→ **ACTION ITEM**
Reproduce exactly, leaving out pictures, each line from the one holding "Q: Count up the red crushed-velvet cushions." through the final line of the listing, and add nothing.

→ **STORED DATA**
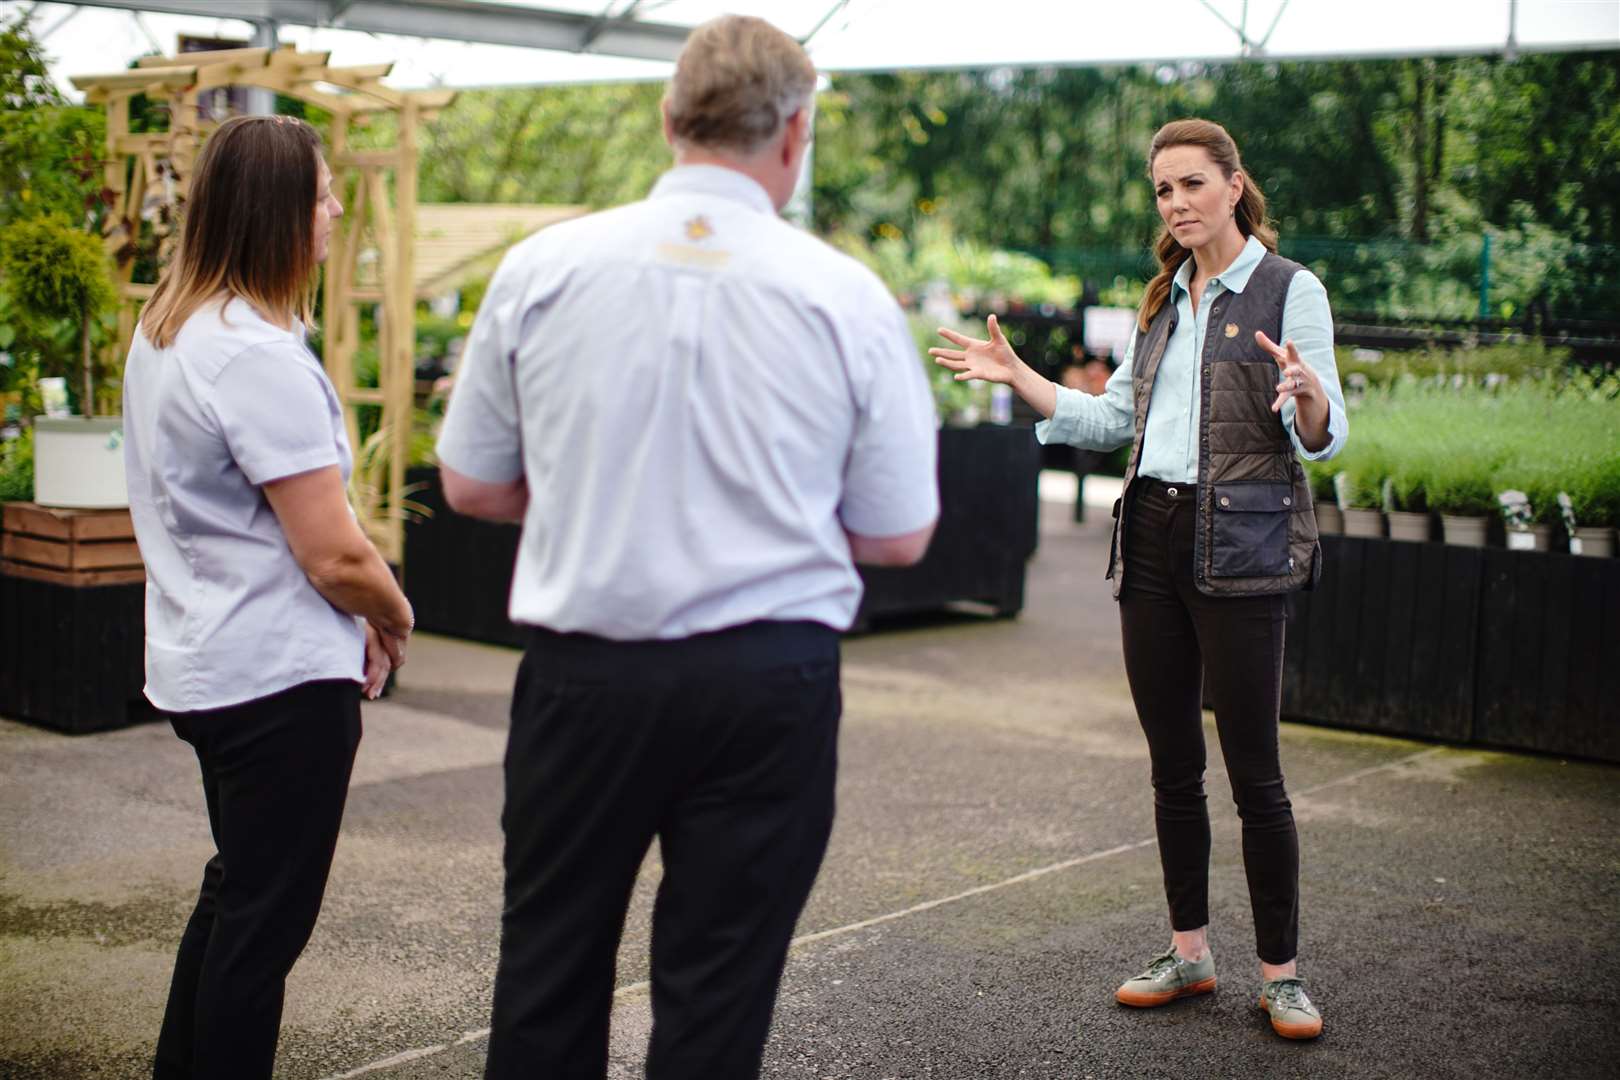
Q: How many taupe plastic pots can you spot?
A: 6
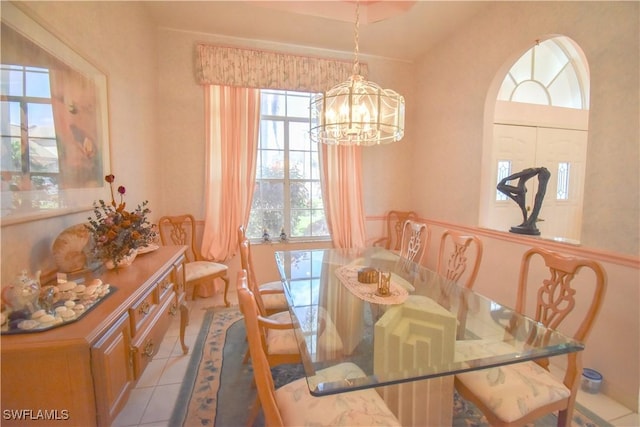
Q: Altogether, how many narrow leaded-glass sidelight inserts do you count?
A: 2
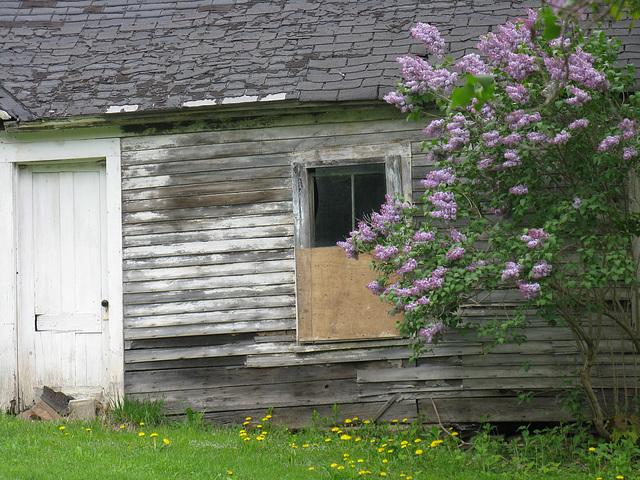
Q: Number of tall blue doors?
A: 0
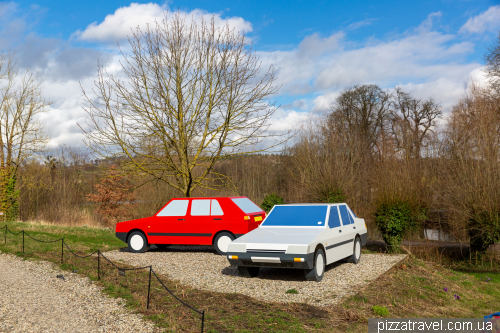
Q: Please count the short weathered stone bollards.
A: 0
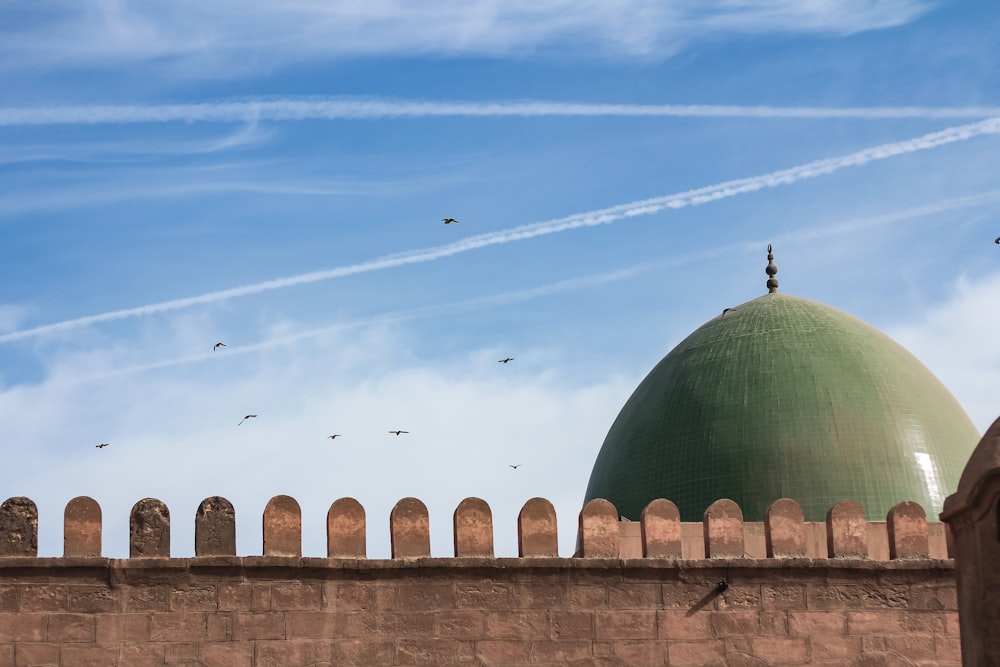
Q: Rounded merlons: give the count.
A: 15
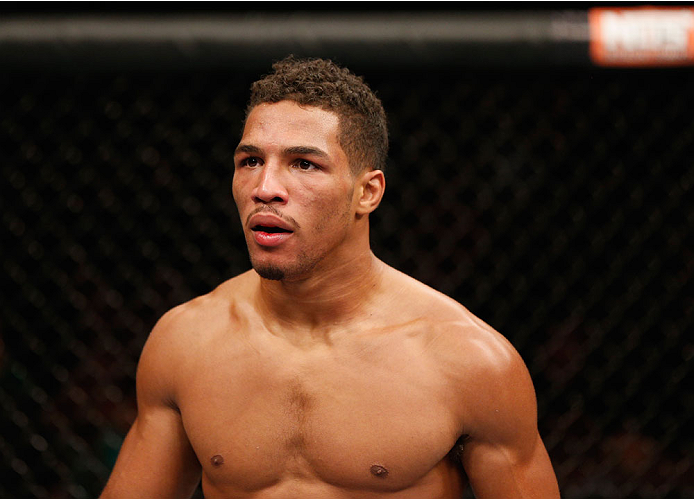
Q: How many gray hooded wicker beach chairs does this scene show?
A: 0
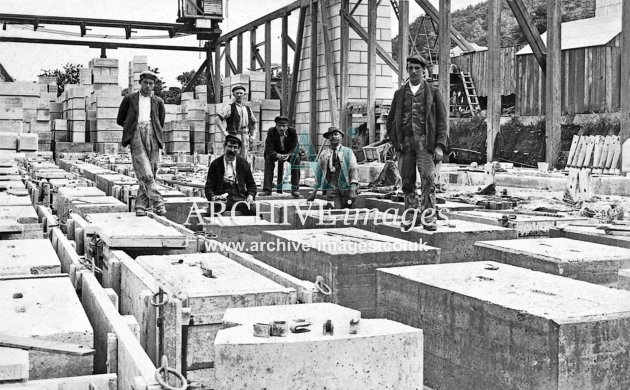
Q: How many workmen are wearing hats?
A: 6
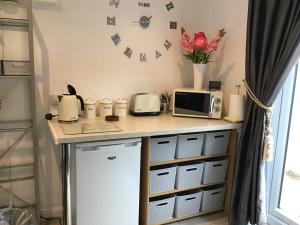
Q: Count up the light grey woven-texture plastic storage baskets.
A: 9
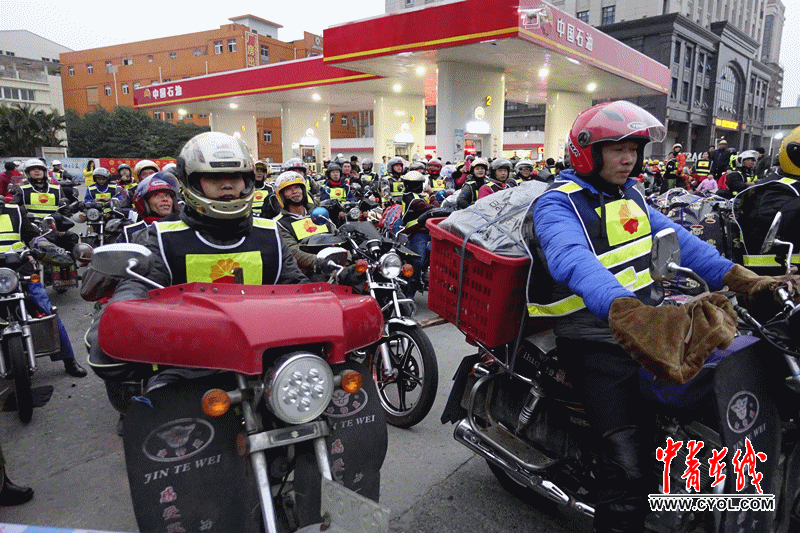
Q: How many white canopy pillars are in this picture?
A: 5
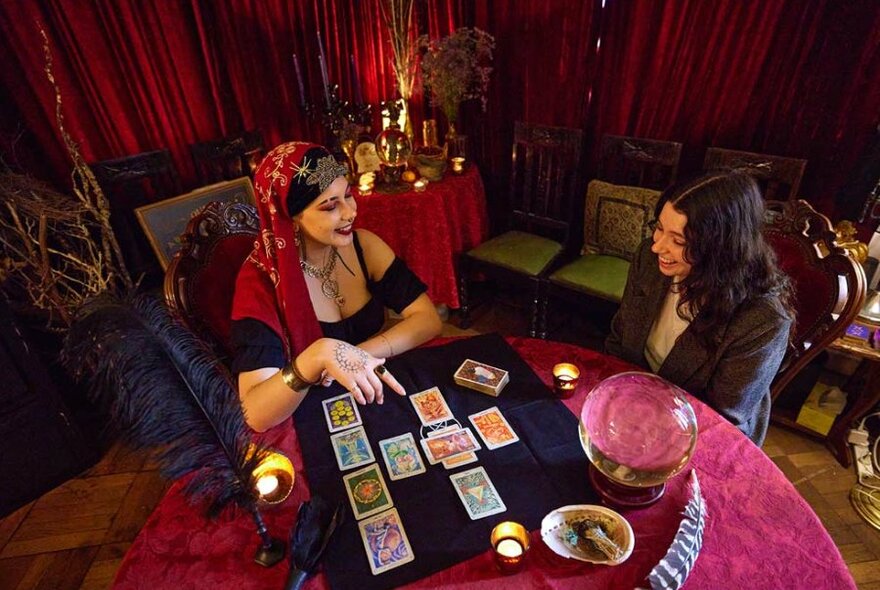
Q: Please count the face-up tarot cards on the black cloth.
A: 10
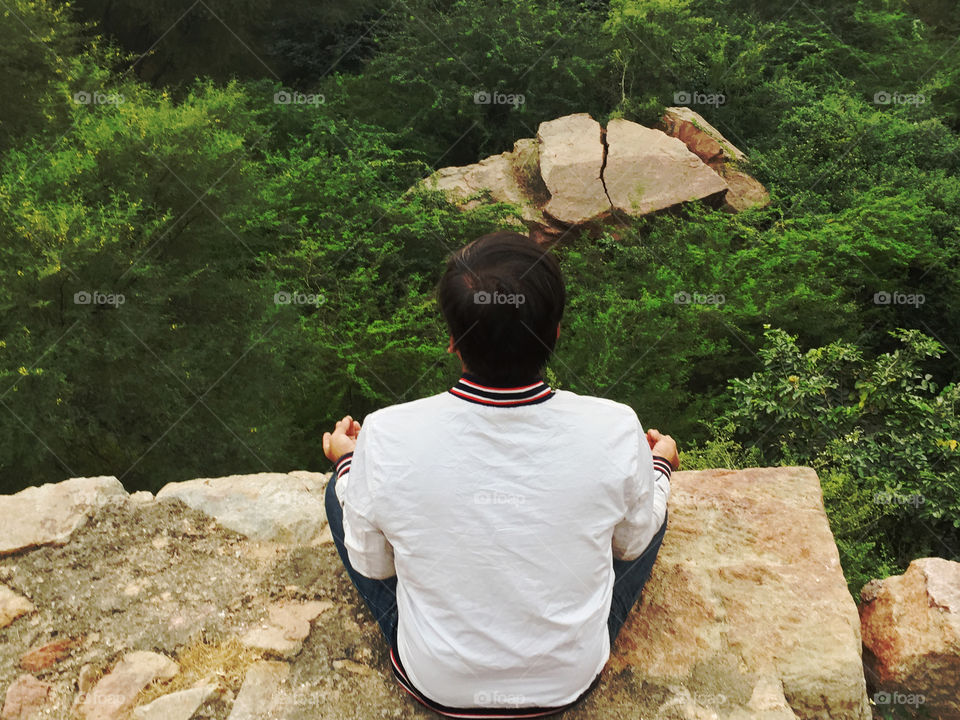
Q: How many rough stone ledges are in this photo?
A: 1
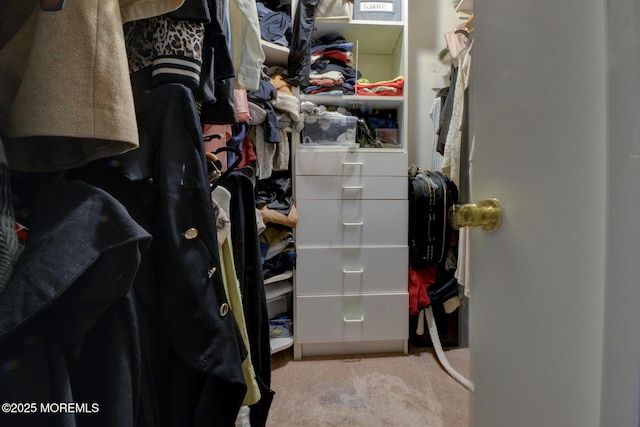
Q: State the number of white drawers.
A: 5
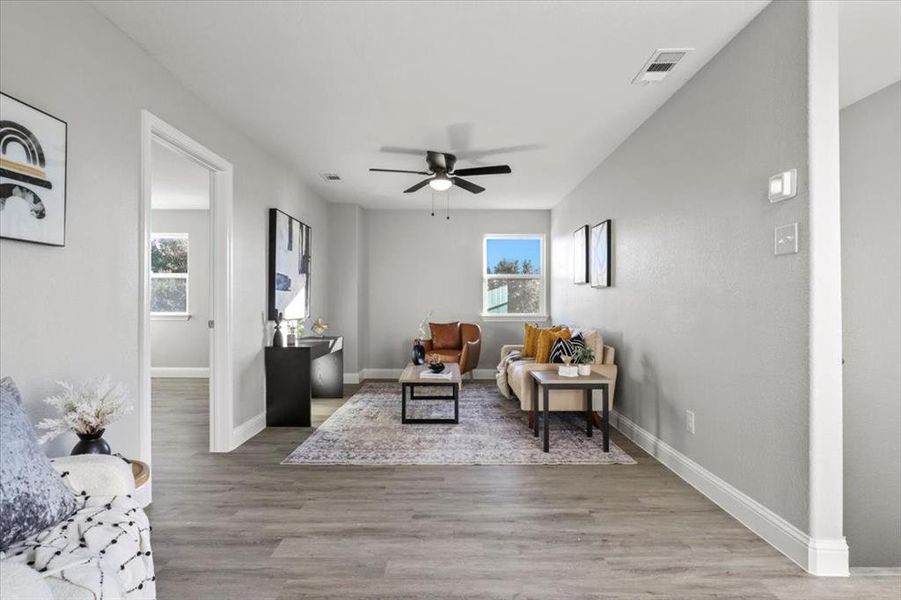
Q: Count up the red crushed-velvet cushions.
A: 0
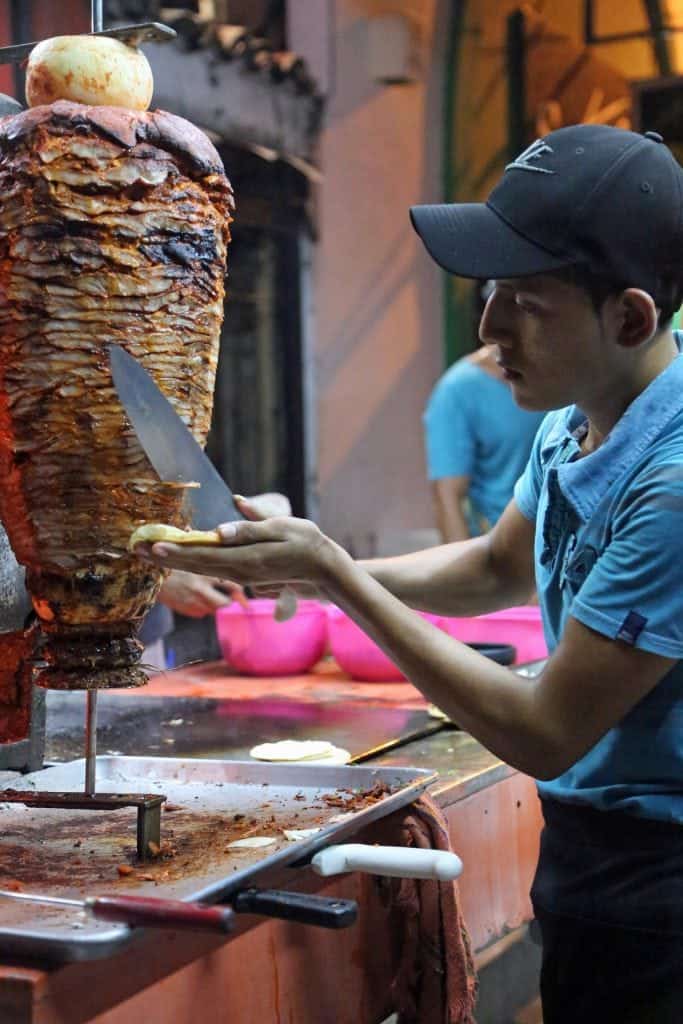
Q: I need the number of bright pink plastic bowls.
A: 3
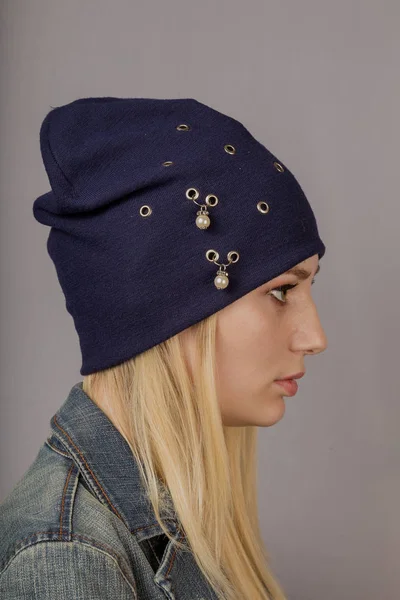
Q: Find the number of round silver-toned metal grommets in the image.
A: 10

→ **SOLUTION FOR THIS TASK**
Q: Count up the red crushed-velvet cushions.
A: 0
Q: I need the number of bright pink plastic bowls.
A: 3
Q: Find the number of round silver-toned metal grommets in the image.
A: 10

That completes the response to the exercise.